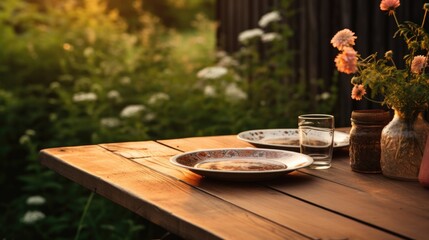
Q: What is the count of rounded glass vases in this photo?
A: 1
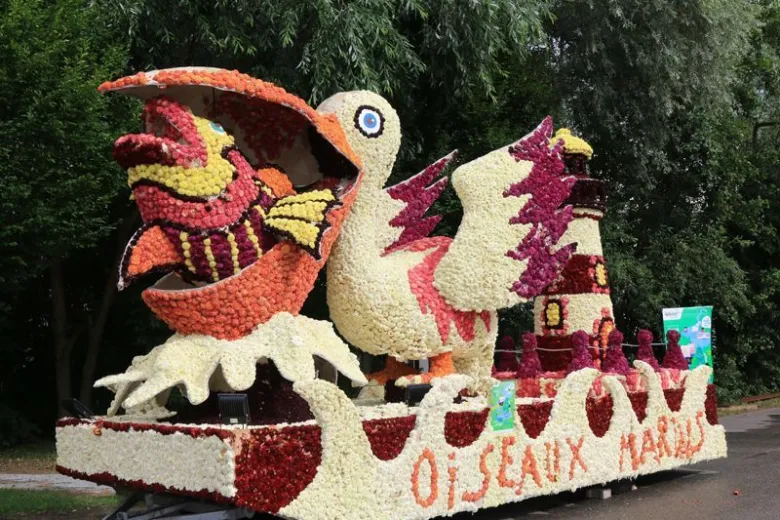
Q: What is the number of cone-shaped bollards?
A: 6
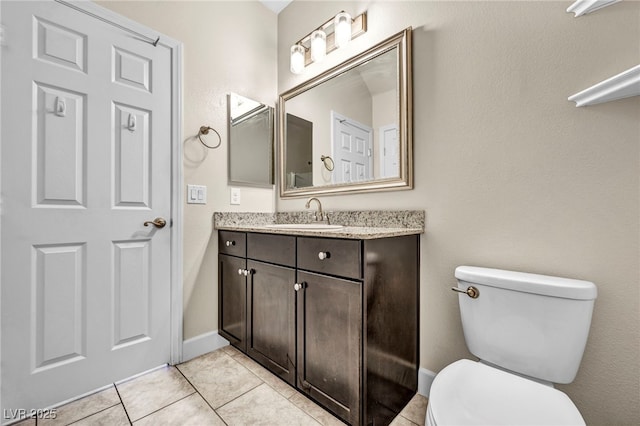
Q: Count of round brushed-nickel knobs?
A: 5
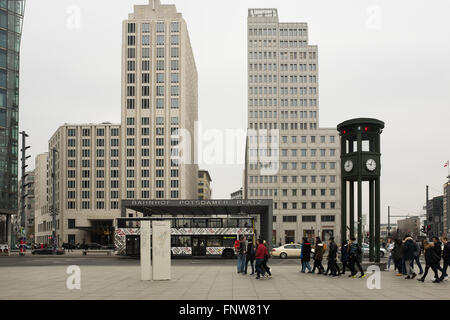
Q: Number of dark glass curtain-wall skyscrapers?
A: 1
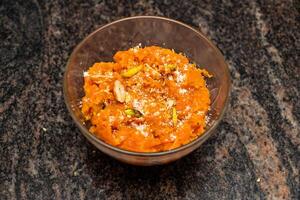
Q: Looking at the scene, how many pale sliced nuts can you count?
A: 1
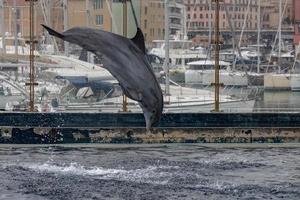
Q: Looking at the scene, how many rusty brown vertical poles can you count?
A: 3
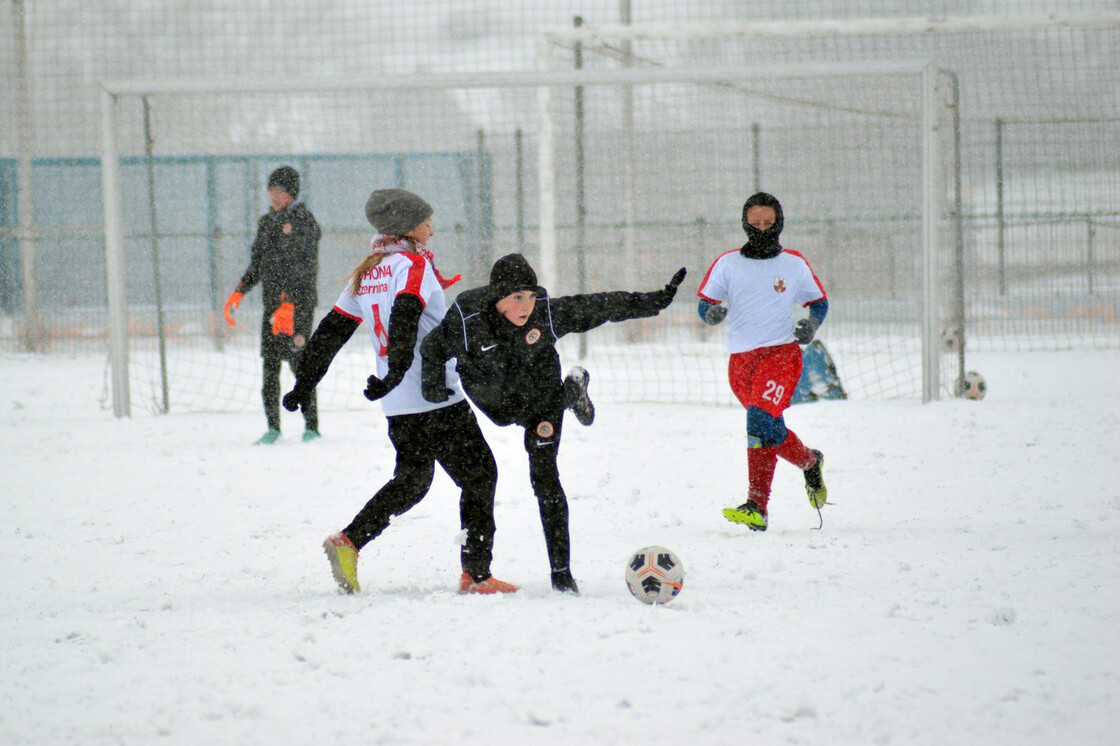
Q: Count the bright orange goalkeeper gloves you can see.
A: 2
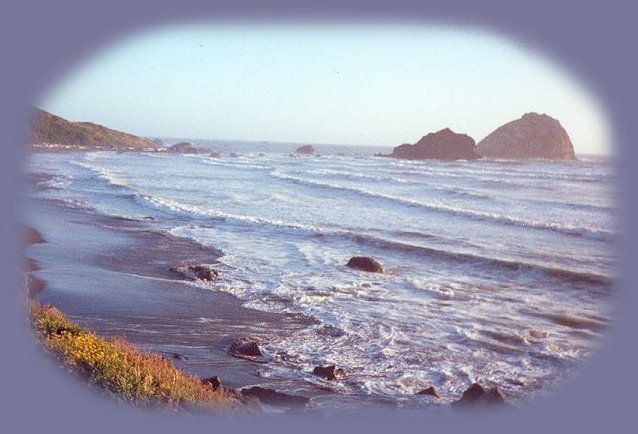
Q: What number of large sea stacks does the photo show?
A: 2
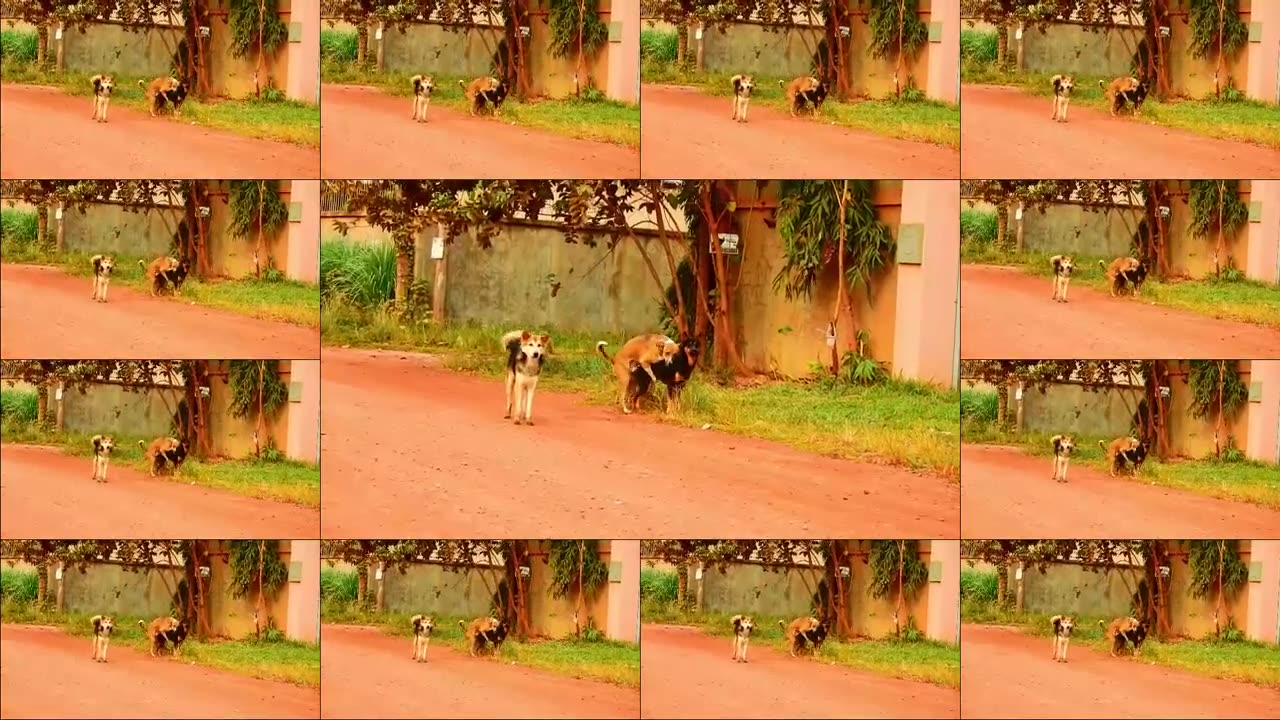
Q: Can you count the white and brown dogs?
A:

Task prompt:
Reproduce the entries above word for word. Pictures stay out.

Solution for this problem:
Q: What is the count of rounded glass vases in this photo?
A: 1
Q: What is the number of cone-shaped bollards?
A: 6
Q: Count of round brushed-nickel knobs?
A: 5
Q: Number of dark glass curtain-wall skyscrapers?
A: 1
Q: Looking at the scene, how many pale sliced nuts can you count?
A: 1
Q: Looking at the scene, how many rusty brown vertical poles can you count?
A: 3
Q: Count the bright orange goalkeeper gloves you can see.
A: 2
Q: What number of large sea stacks does the photo show?
A: 2
Q: Can you count the white and brown dogs?
A:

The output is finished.